Frosty, The other way to do it, which yields even better results, is to use a variable-frequency 555 circuit with arbitrary duty cycle, then follow it with a toggle flip-flop (divide by 2).

Hi Frosty,
I would also do it this way, you are sure to get a 50/50 duty cycle throughout the 555 variable frequency range.

 

[Frosty_47]

Thank you Roff for your circuit suggestion and explaining. If I use a 6K resistor in series with a 50K POT, and a 0.01uF Cap, I should be getting around 1275Hz-11904Hz (or 637.5Hz-5952Hz after flip flop). Are theese resistor values high enough?

Thanks

 

[Roff]

Thank you Roff for your circuit suggestion and explaining. If I use a 6K resistor in series with a 50K POT, and a 0.01uF Cap, I should be getting around 1275Hz-11904Hz (or 637.5Hz-5952Hz after flip flop). Are theese resistor values high enough?

Thanks

That should be OK. Do you know how to do the toggle FF?

 

[Frosty_47]

That should be OK. Do you know how to do the toggle FF?
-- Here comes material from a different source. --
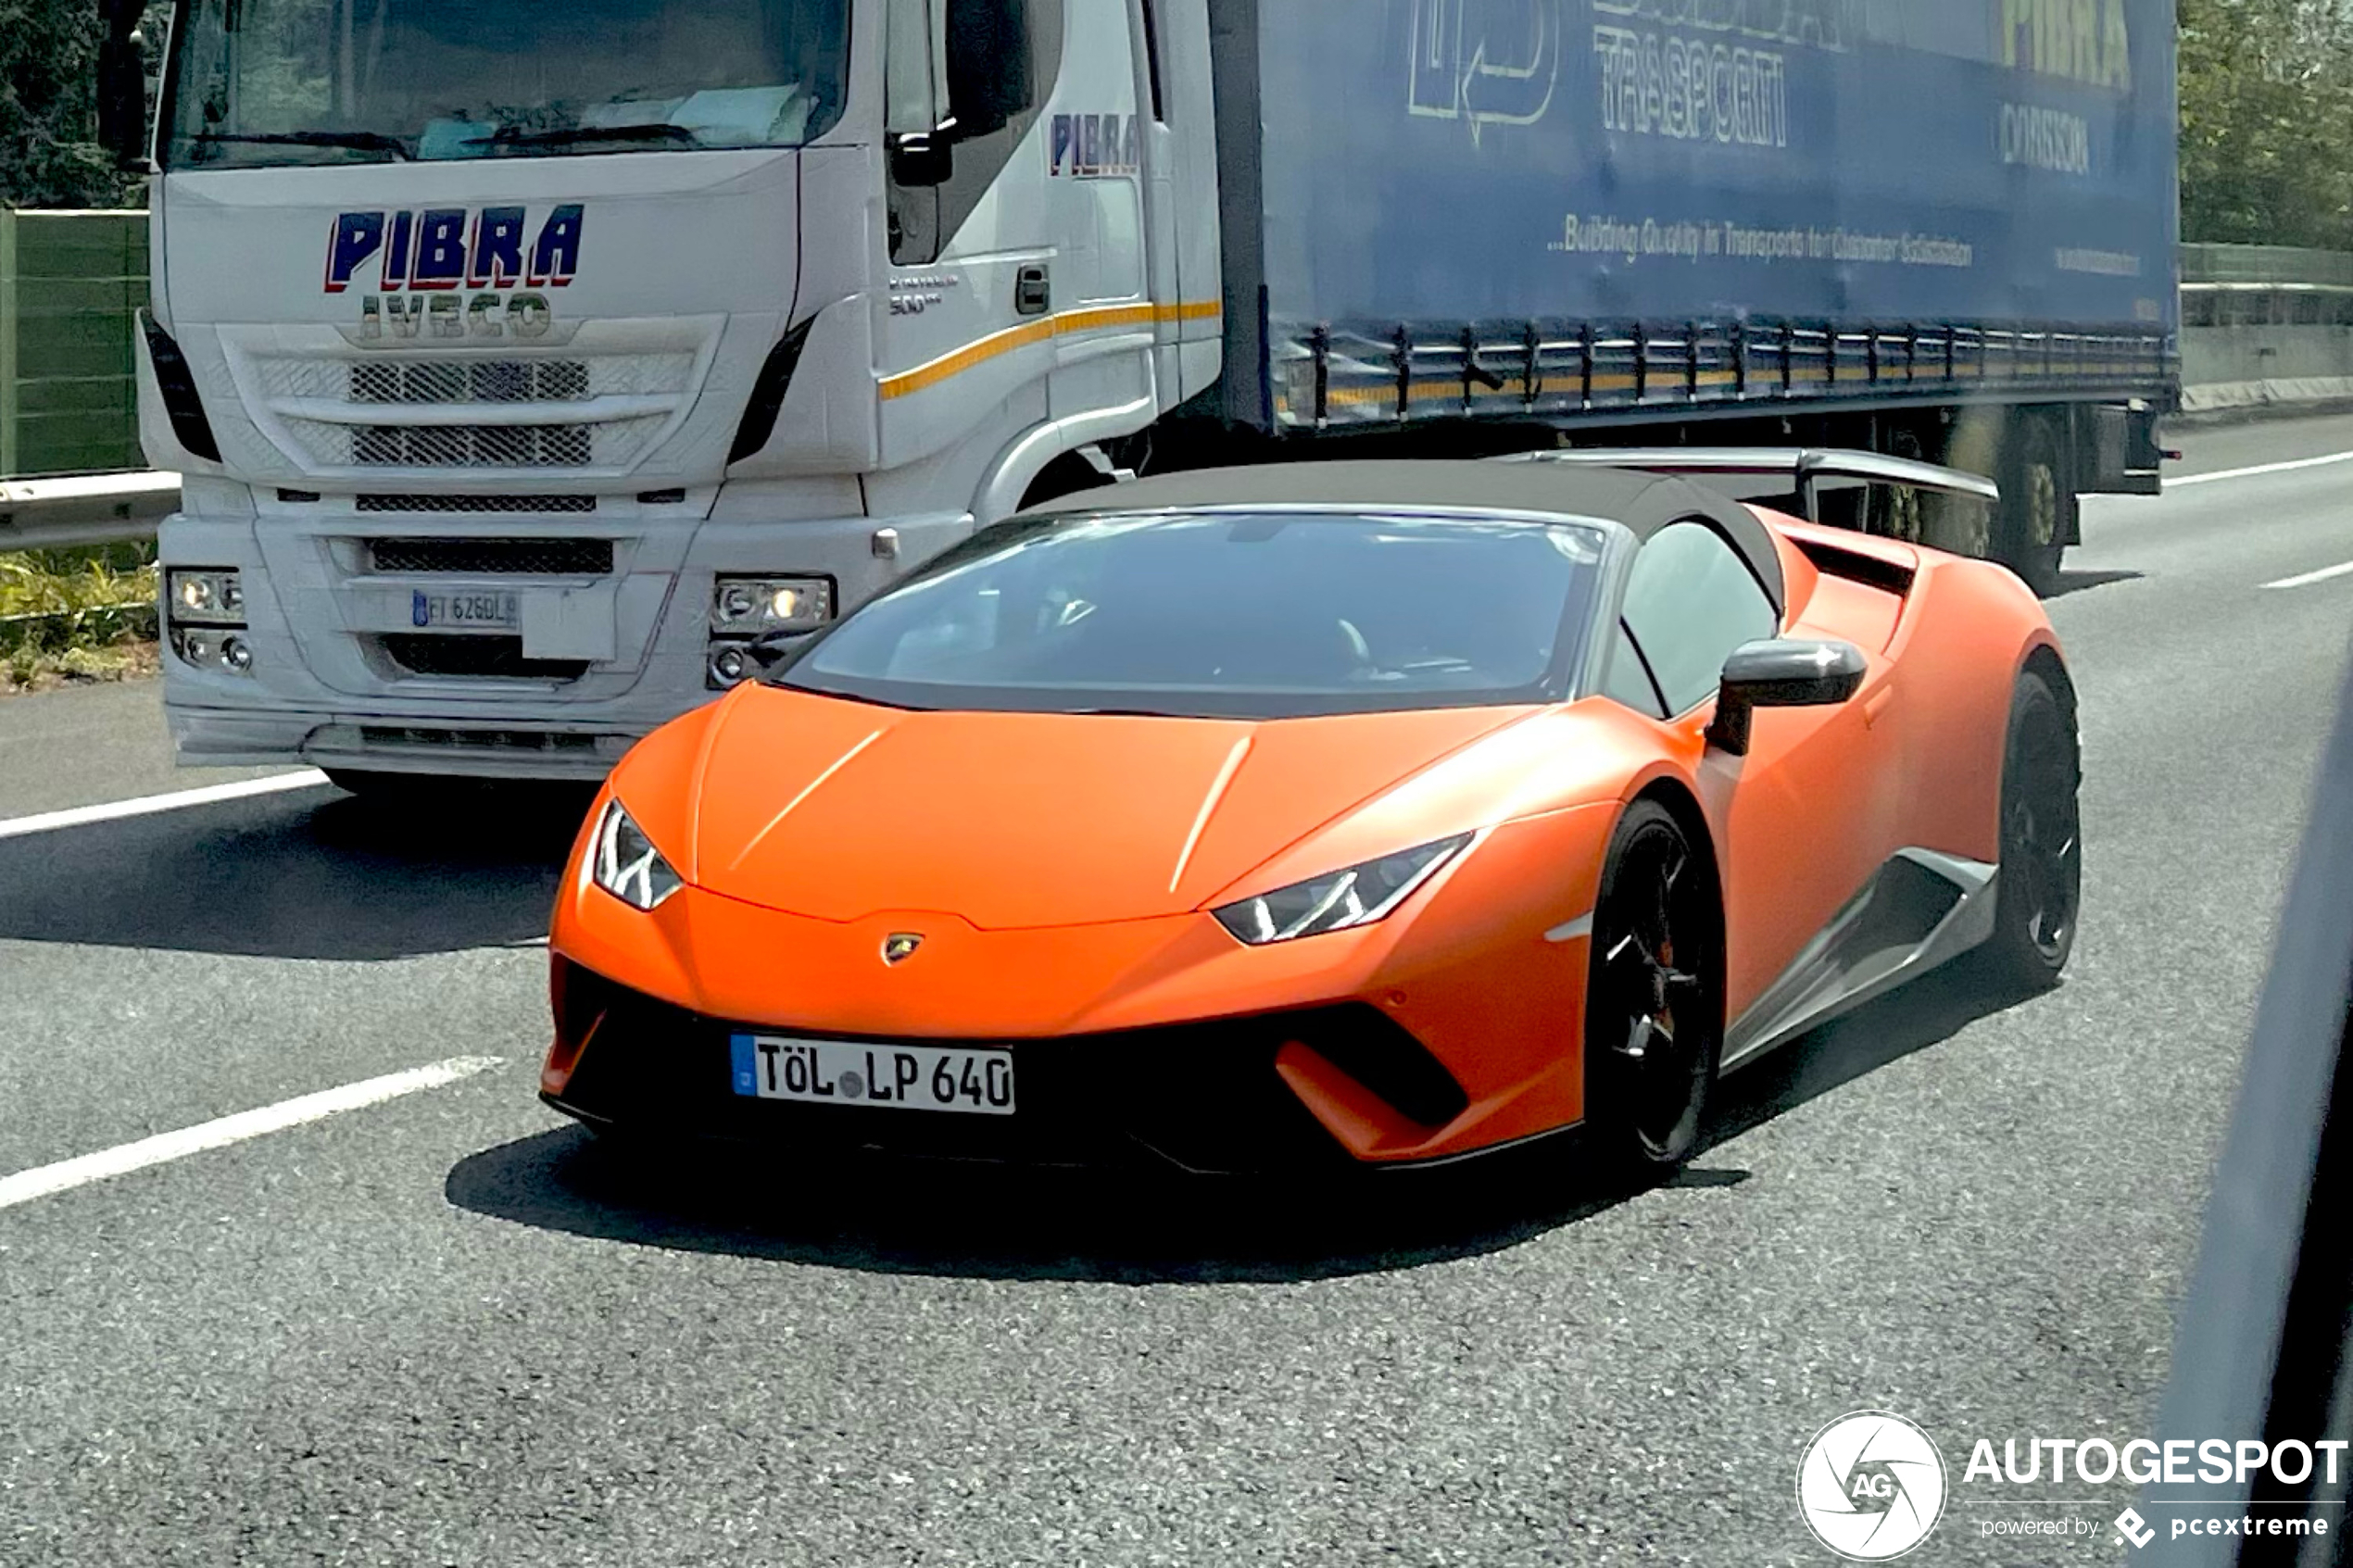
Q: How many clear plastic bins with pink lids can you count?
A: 0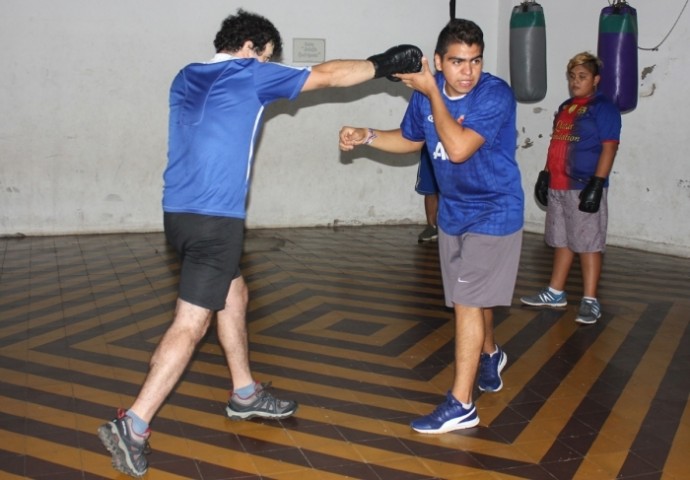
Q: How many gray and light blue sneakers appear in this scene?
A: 2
Well yes thats pretty simple. I can just use a JK FF with J=K=1

74LS76/54LS76 should do the job...

 

[Roff]

If you're using TTL, you don't need a CMOS 555, nor do you need the circuit in the link I posted (although it does have fewer parts).
Most 74LS TTL is only guaranteed to operate over the range 4.75 to 5.25V.

 

[Frosty_47]

Weird...

When I use multisim to test this **broken link removed** it gives me slightly different output frequency than calculatted (I used virtual components in the circuit). The period of waveform I am getting on osciloscope:

for 6k = 207.9uS = 4810Hz
56k = 1.6ms = 625Hz

5k = 168.0us = 5952.38Hz
55k = 1.5ms = 666.7Hz

How come the frequencies in Multisim do not agree with the calculatted, even though I use Ideal components ? Basically I should use a 5k in series with 50K POT to achieve roughly 600Hz-6Khz. Is the reading in multisim accurate ?

 

[shokjok]

You can try a 4027 or 4096 CMOS JK flip-flop to avoid voltage limits.